CASE 7001 Published on 02.10.2008

Left Temporal Lobe Hematomas Caused By Transvers And Sigmoid Sinus Thrombosis

Section

Neuroradiology

Case Type

Clinical Cases

Authors

A. Sarac, D.U. Urut, B. Kiymazaslan, E. Unlu, N. Tuncbilek, H. Ozdemir, M.K. Demir

Patient

20 years, female

Clinical History
A 20 year old woman presented at the emergency department complaining of sudden onset of severe headache which followed by loss of consciousness.
Imaging Findings
An otherwise healthy 20 year old woman suffered from sudden onset of severe headachce followed by loss of consciousness and was admitted to the emergency department. Her prior neurological history was unremarkable. Initial unenhanced CT imaging showed left temporal intra-parenchymal haemorrhage with surrounding edema. The haemorrhagic areas was not fall into any specific arterial territory (Fig. 1a). The left sigmoid sinus was relatively hyperdense on unenhanced images that suggests a thrombus and on enhanced images the thrombus seen as filling defect (Fig. 1a, b). A subsequent cranial MR and MR venogram was performed. Hematomas are centrally hyperintense and have a hypointense halo on T1-weighted images (Fig. 2a). On T2-weighted images hematomas are centrally hypointense with a hyperintense surrounding edema (Fig. 2b). On gradient-echo images hematomas are more prominent (Fig. 2c). Diffusion-weighted images shows elevated interstitial tissue water content, suggestive of vasogenic brain edema in the perihematoma tissue (Fig. 2d). Coronal T2-weighted images show replacement of signal void by thrombus in left sigmoid and transvers sinus and iso-hypointens hematoma with hyperintense edema in left temporal lobe (Fig. 3a, b). 2D TOF MR venography shows no flow in left transvers and sigmoid sinuses and contrast-enhanced MR venography confirms the absence of blood flow in the left transvers and sigmoid sinuses. The other venous sinuses are patent (Fig. 4 a-c).
Discussion
Cerebral venous thrombosis (CVT) are responsible for about 10% of all cerebral ischemic lesions and approximately 2.4% of strokes in young adults [1, 2]. The estimated annual incidance of CVT is 3-4 per million in general population and female/male ratio is 1.5:5 [3]. The superior sagittal sinus is the most commonly effected side and followed by the transverse, sigmoid, and straight sinuses [4]. One third of patients demonstrate more than one sinus involvement [5]. The etiologic factors of CVT are often multifactorial and differs to the patient age [6]. The most common causes are hypercoagulable states, severe dehydratation, infection, oral contraceptives, hormone replacement therapy, pregnancy and puerperium [4, 7].
The clinical presentation of CVT is generally nonspecific.

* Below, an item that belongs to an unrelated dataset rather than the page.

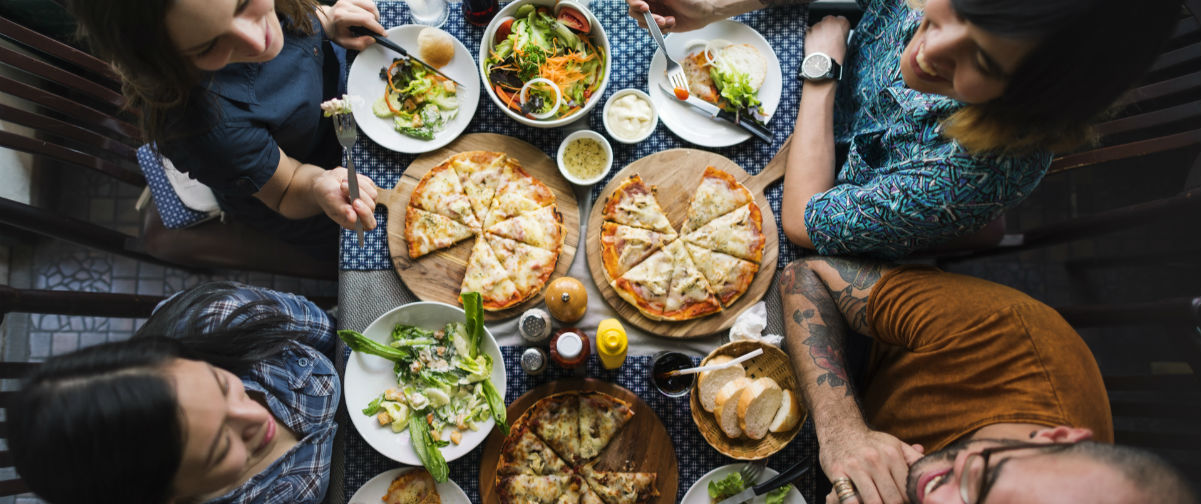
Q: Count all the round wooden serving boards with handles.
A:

Headache is the first and the most frequent symptom. Other clinical manifestations are focal neurologic deficits, seizures, papilledema, and altered consciousness [4, 7]. Hence the clinical symptoms are nonspecific, diagnosis is based on both direct and indirect imaging findings.
“Dense clot sign” is direct visualization of thrombosis in dural sinuses on non-contrast-enhanced cranial CT, and cord sign (hyperdense bridging vein) and empty-delta sign on contrast-enhanced cranial CT are the direct signs of CVT which could only be seen in one third of the cases. Indirect signs (focal or diffuse brain swelling, parenchymal bleeding, and tentorial and falcian enhancement) are often nonspecific. Hemorrhagic areas in CVT, do not typically correspond to expected localizations of hypertensive bleedings or the known arterial territories [5, 6, 8].
Thrombosis in the sagittal sinus often leads to parenchymal change in the parasagittal region. Temporal lobe infarction is seen in Labbé’s vein thrombosis and in deep venous thrombosis bilateral or unilateral infarction in the thalami, basal ganglia, and internal capsule is typical. Infarctions could be hemorrhagic or nonhemorrhagic [6]. Intraparenchymal hematoma occurence rate is 35-40% [5].
Unenhanced CT generally shows only the indirect signs and the most specific indirect finding is venous infarction. The presence of multiple isolated lesions, involvement of a subcortical region with sparing of the cortex, or extension more than one arterial distribution, is highly suspicious for a venous cause [6].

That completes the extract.